Records from a data source:
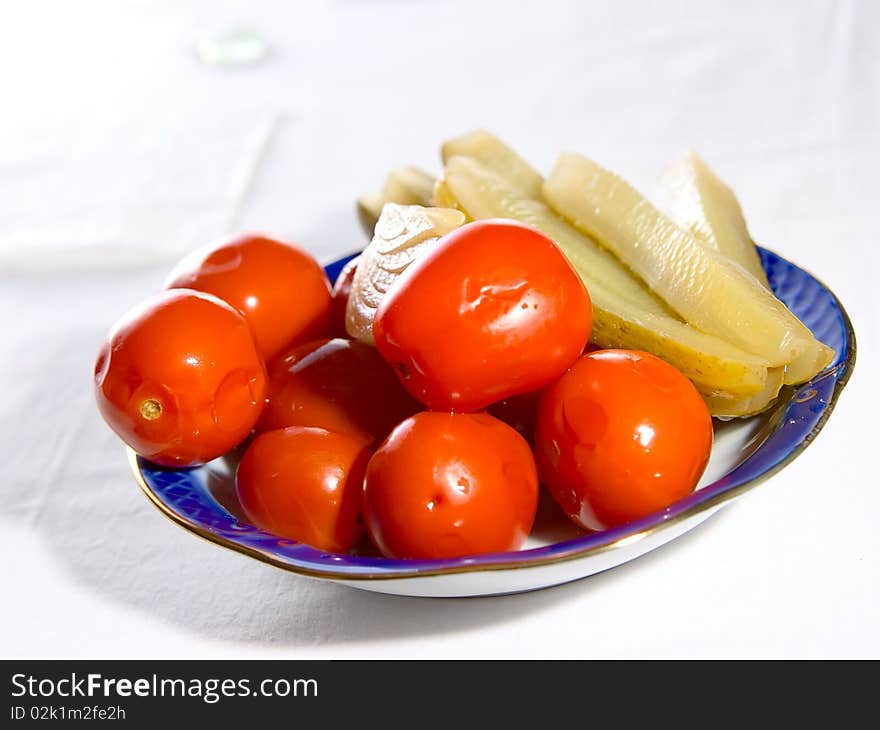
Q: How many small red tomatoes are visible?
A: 7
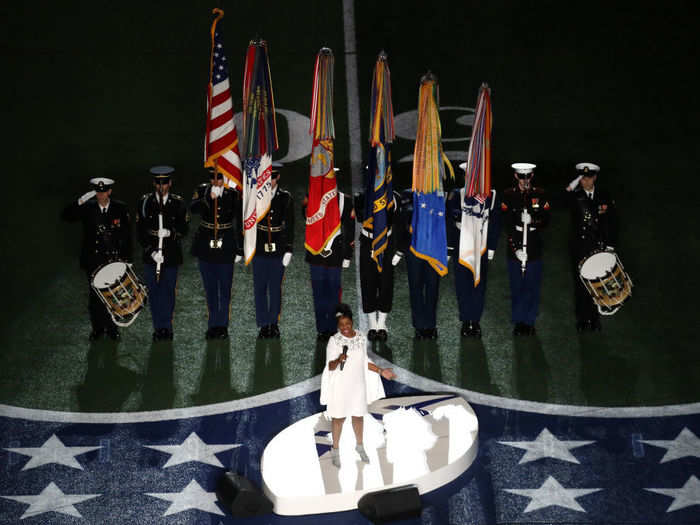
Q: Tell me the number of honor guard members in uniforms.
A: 10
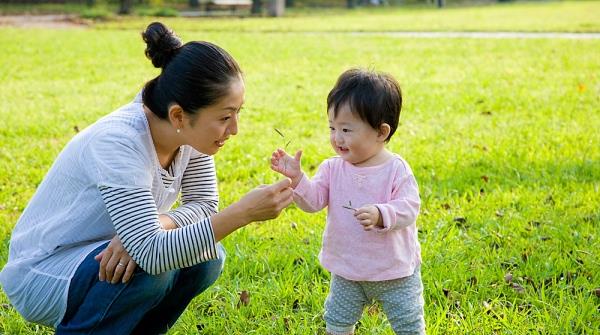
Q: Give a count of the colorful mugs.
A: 0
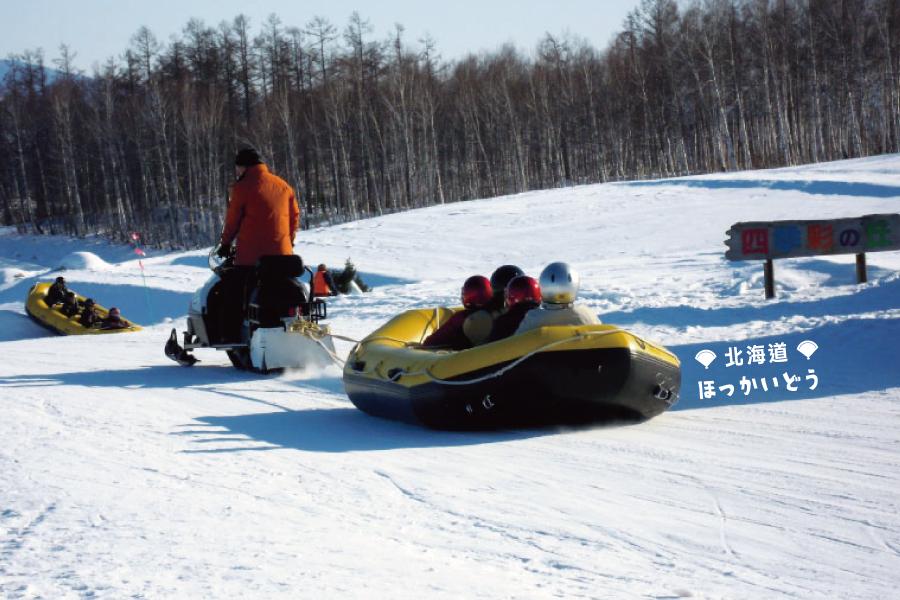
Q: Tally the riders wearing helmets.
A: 4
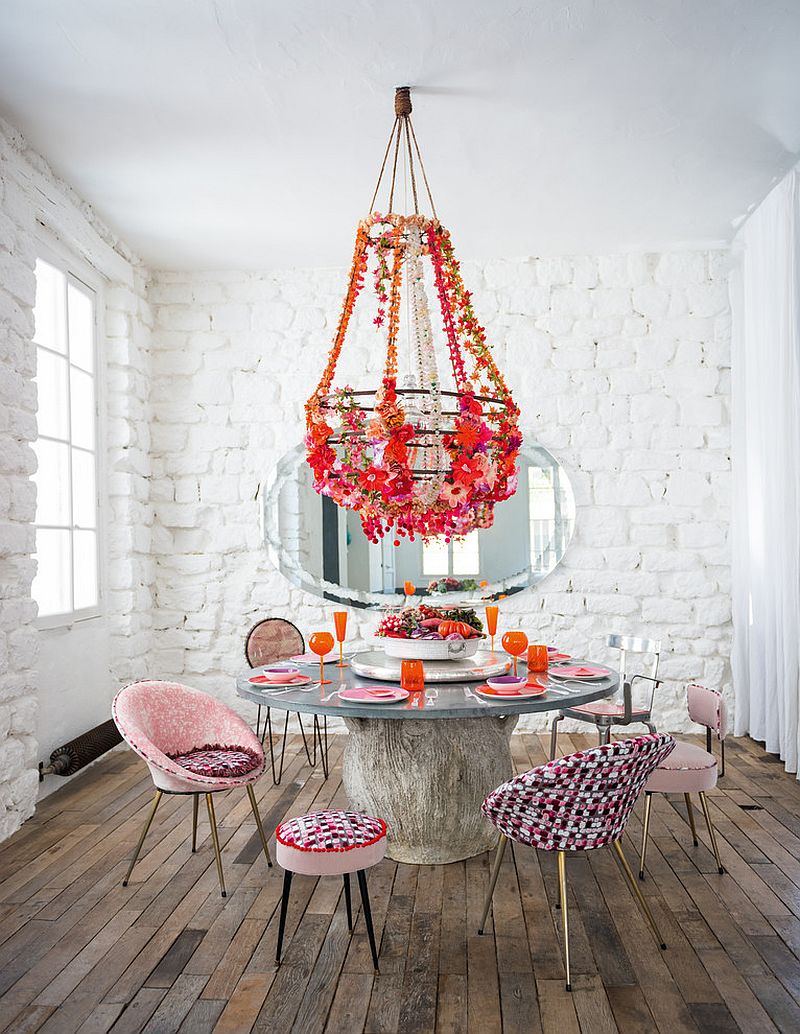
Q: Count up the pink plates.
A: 3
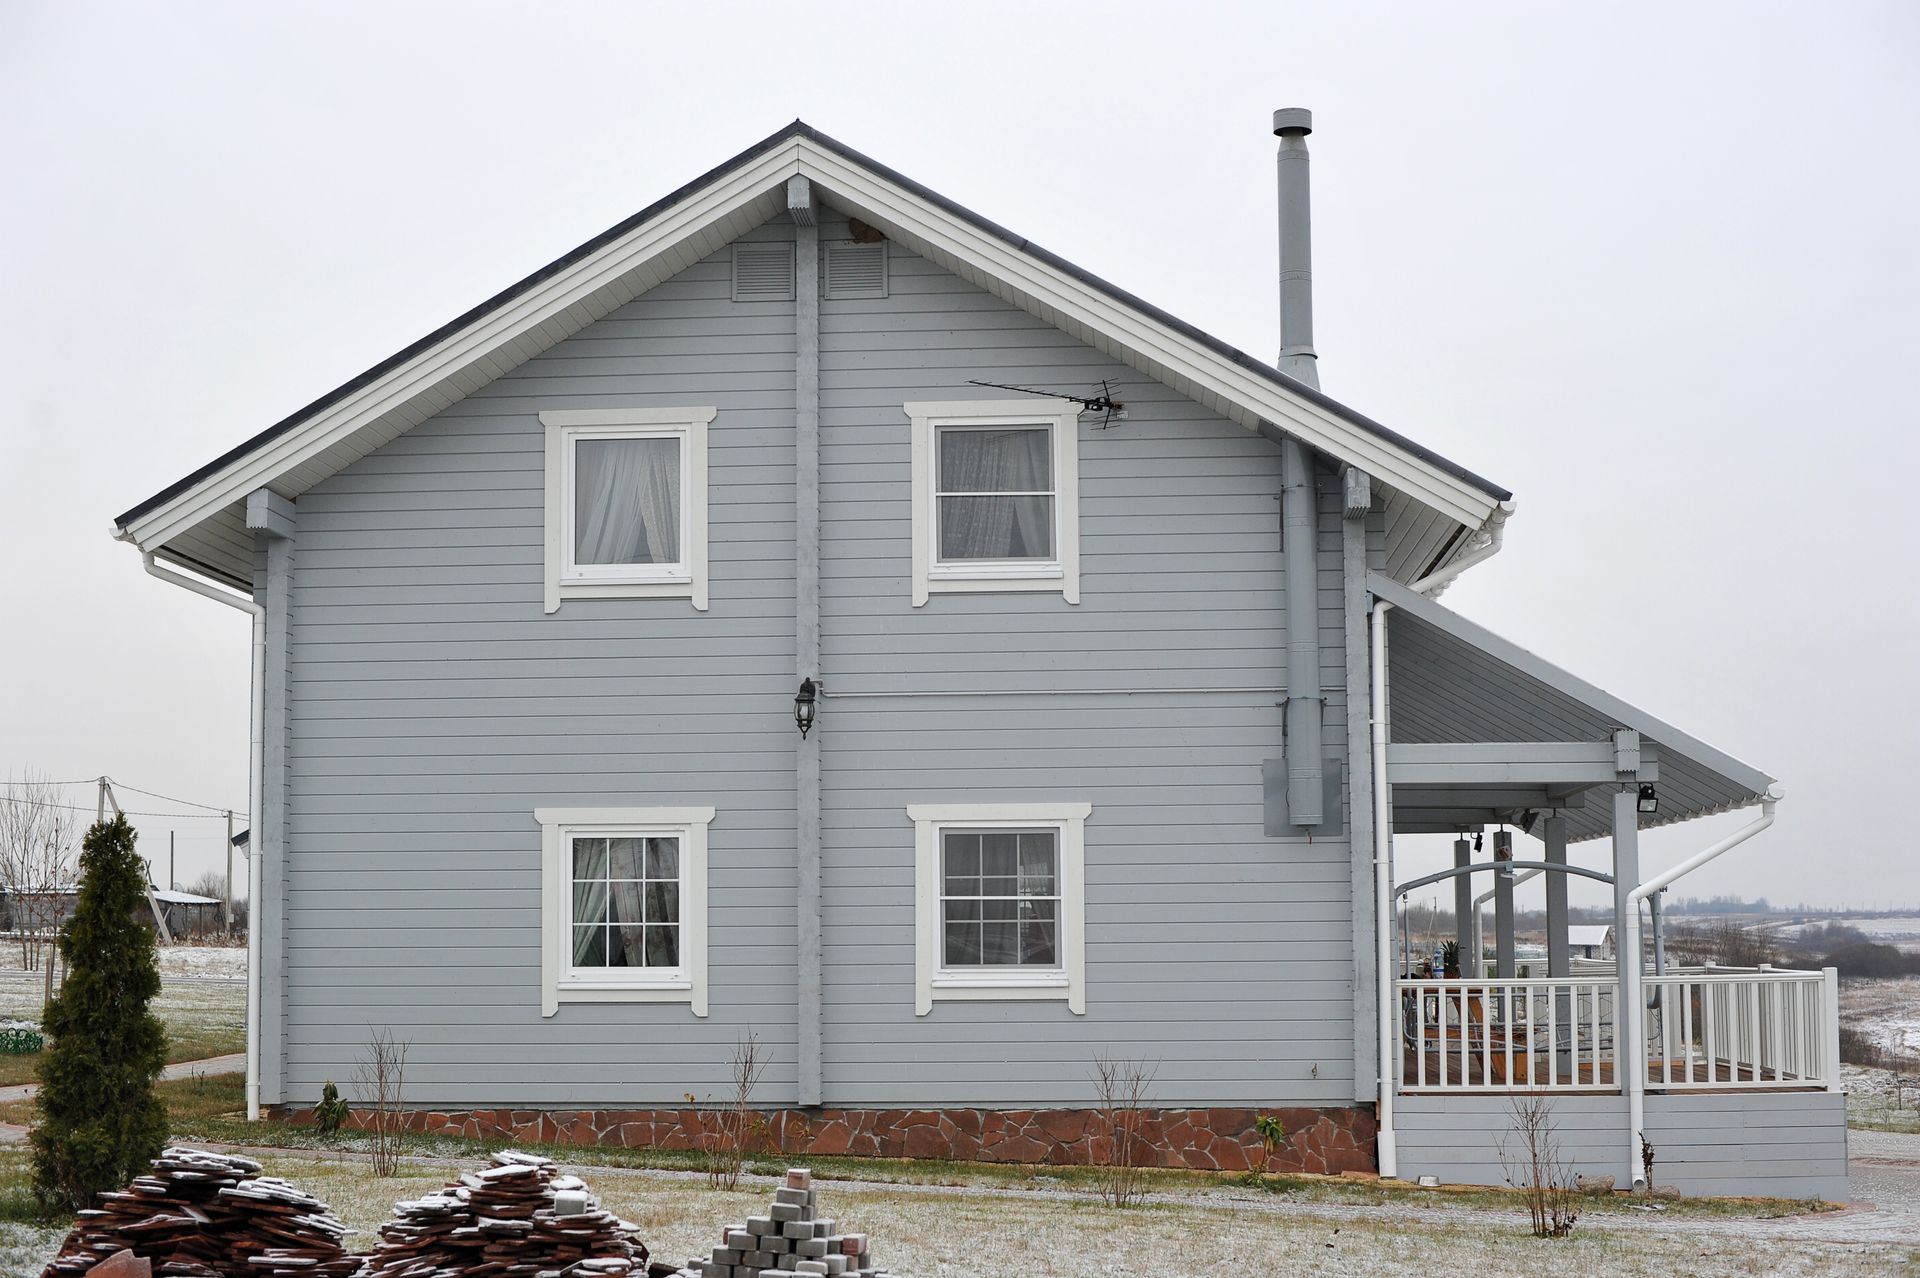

## WHAT IS REQUIRED
Type the entries again verbatim. Any pictures should be skipped.

## EXERCISE ANSWER
Q: How many small red tomatoes are visible?
A: 7
Q: Tell me the number of honor guard members in uniforms.
A: 10
Q: Give a count of the colorful mugs.
A: 0
Q: Tally the riders wearing helmets.
A: 4
Q: Count up the pink plates.
A: 3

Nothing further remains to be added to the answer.